## The task
Lines with the word "many" are the ones wanted. Copy each of them from the entries below.

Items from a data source
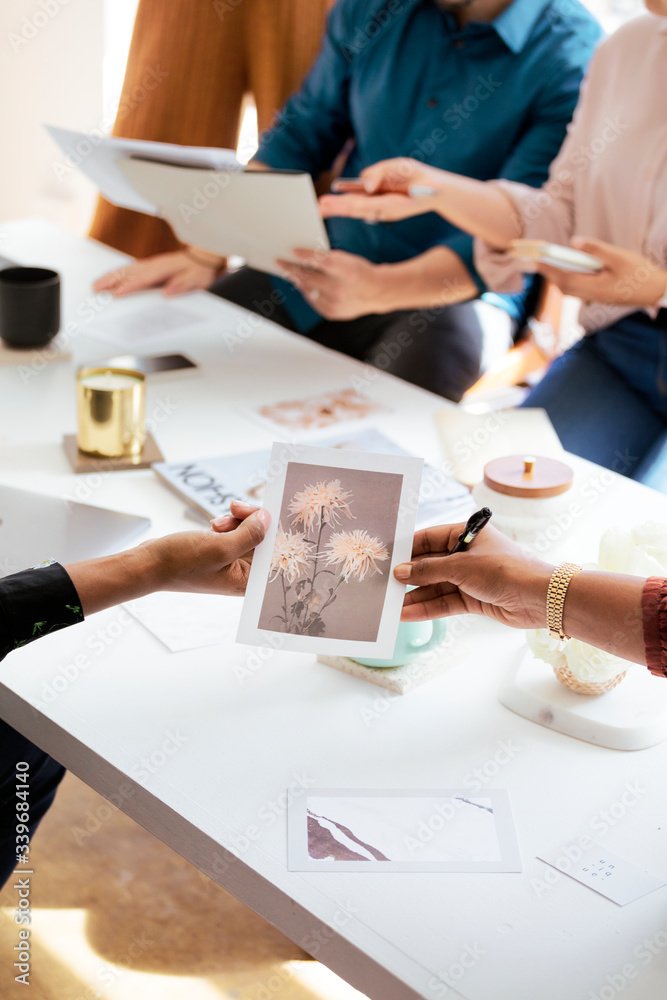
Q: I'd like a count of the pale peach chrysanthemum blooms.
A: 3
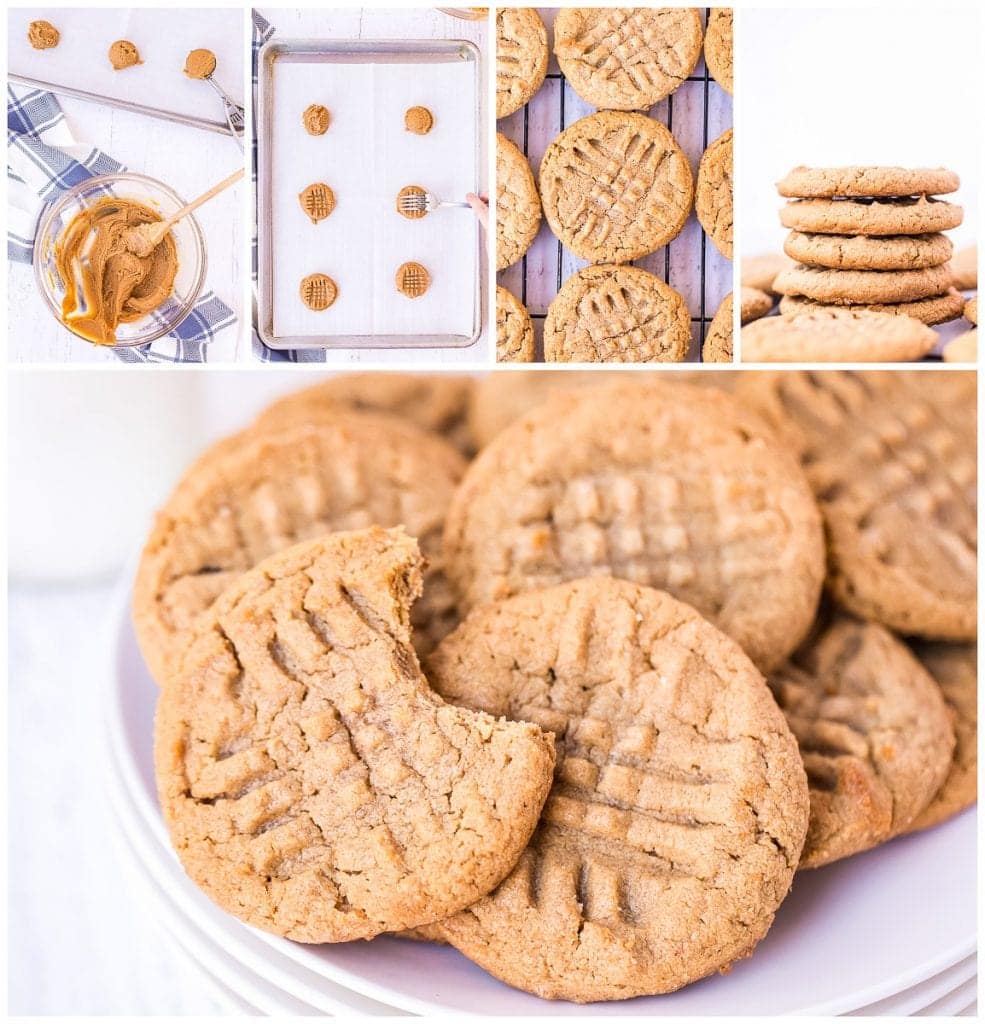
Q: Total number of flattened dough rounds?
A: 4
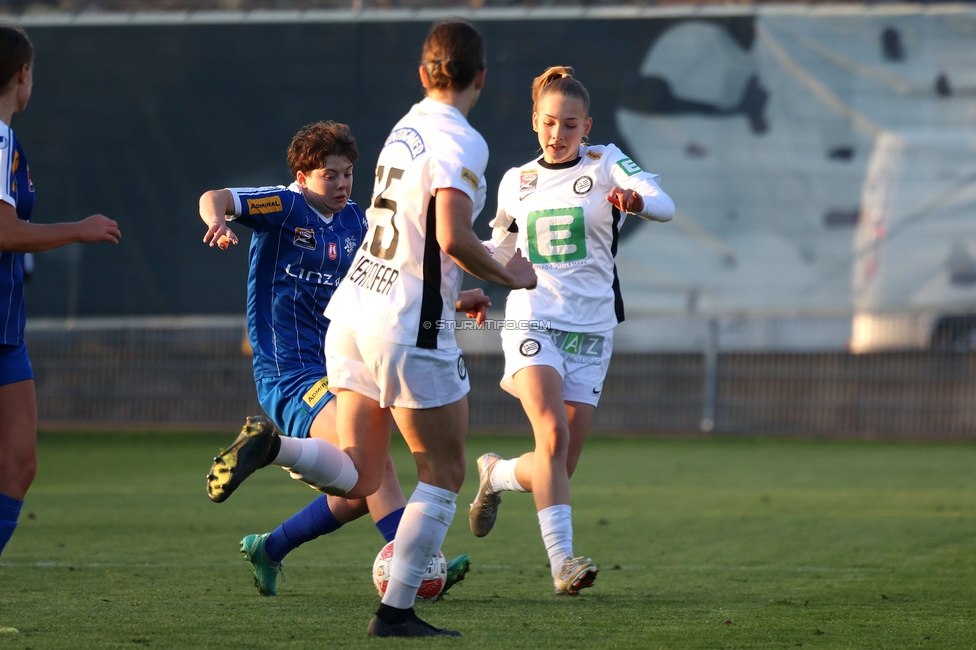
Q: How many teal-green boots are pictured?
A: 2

...

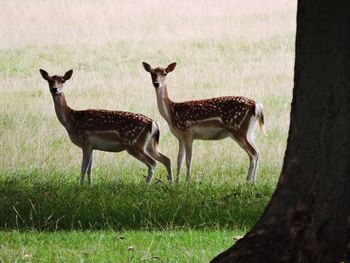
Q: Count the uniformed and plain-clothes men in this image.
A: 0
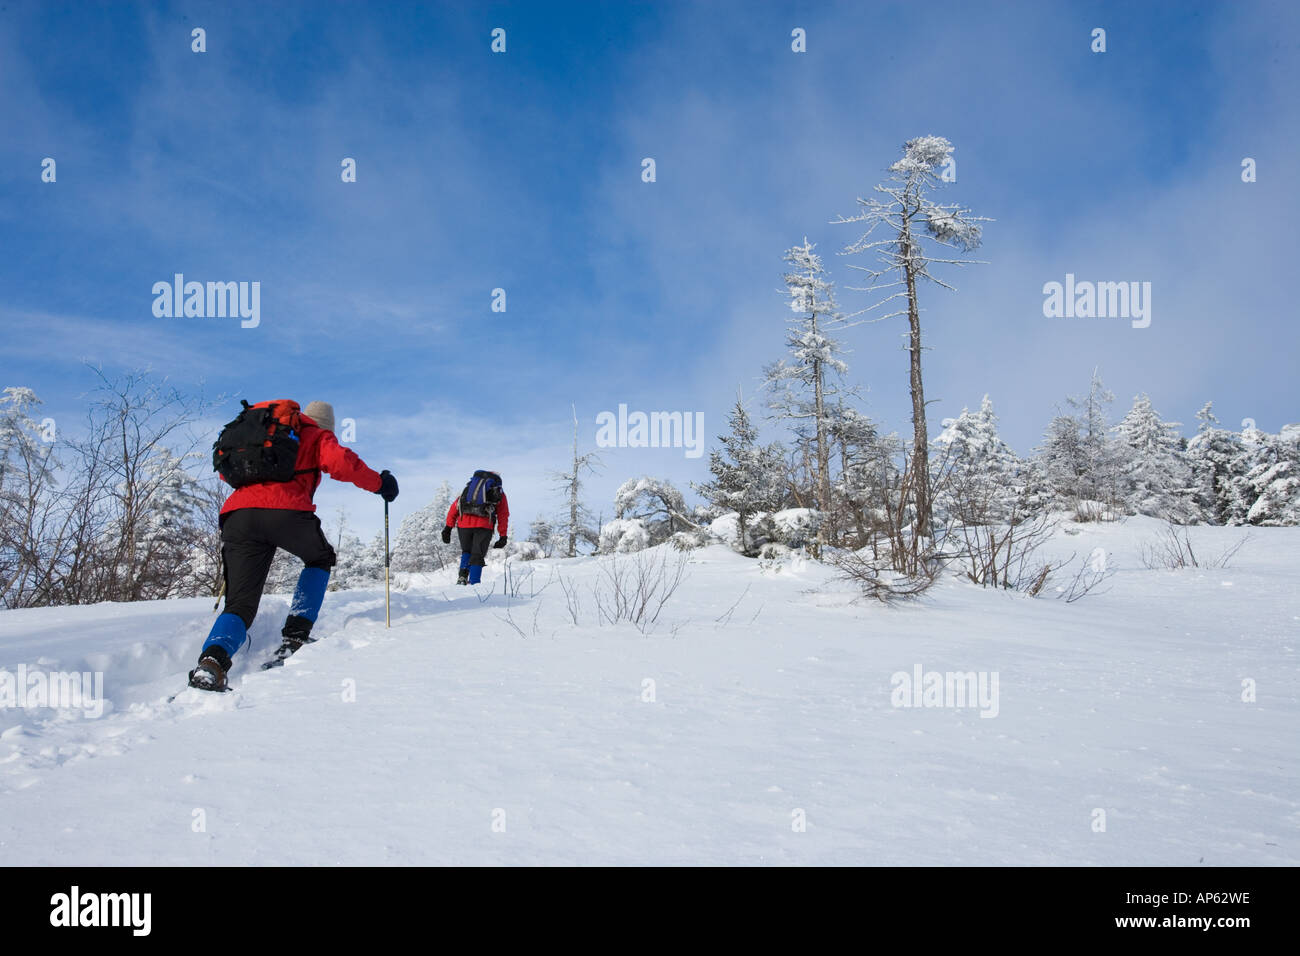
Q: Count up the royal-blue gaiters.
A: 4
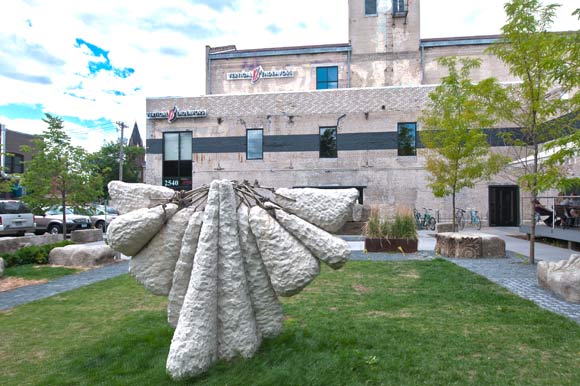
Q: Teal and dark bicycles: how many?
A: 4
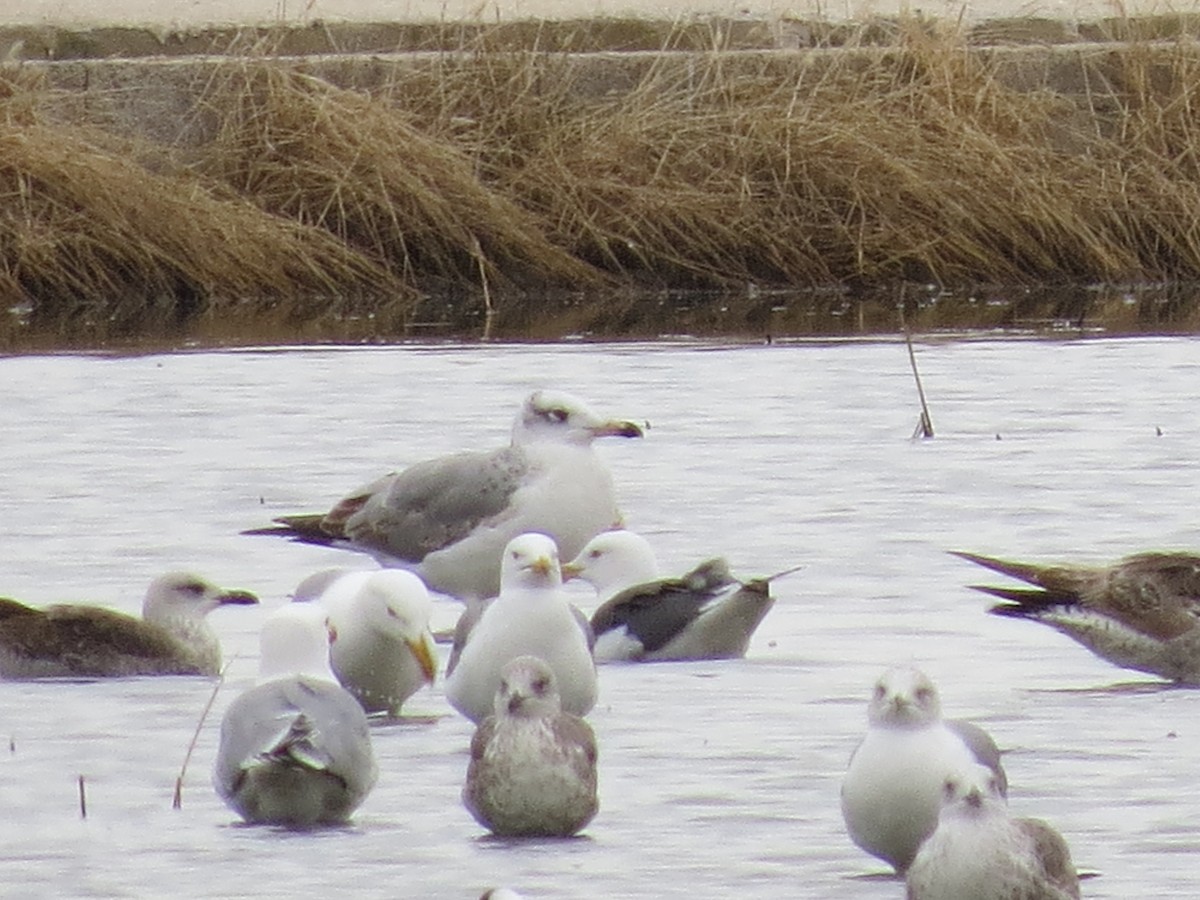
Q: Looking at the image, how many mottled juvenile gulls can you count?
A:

---

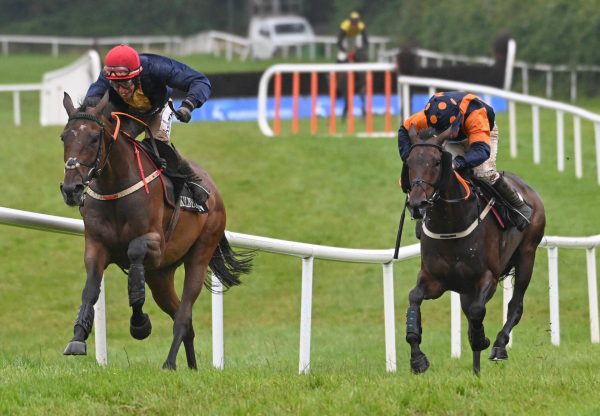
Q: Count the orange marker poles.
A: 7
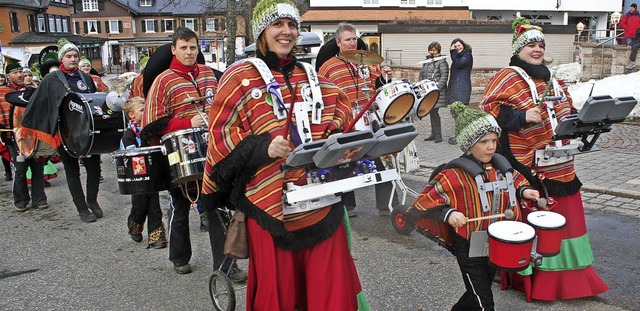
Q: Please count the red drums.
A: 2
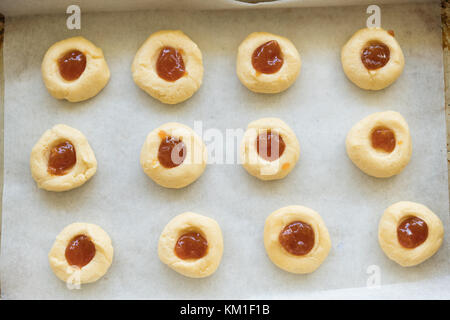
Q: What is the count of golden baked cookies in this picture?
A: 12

## Result below
Q: How many teal-green boots are pictured?
Q: Teal and dark bicycles: how many?
Q: Looking at the image, how many mottled juvenile gulls can you count?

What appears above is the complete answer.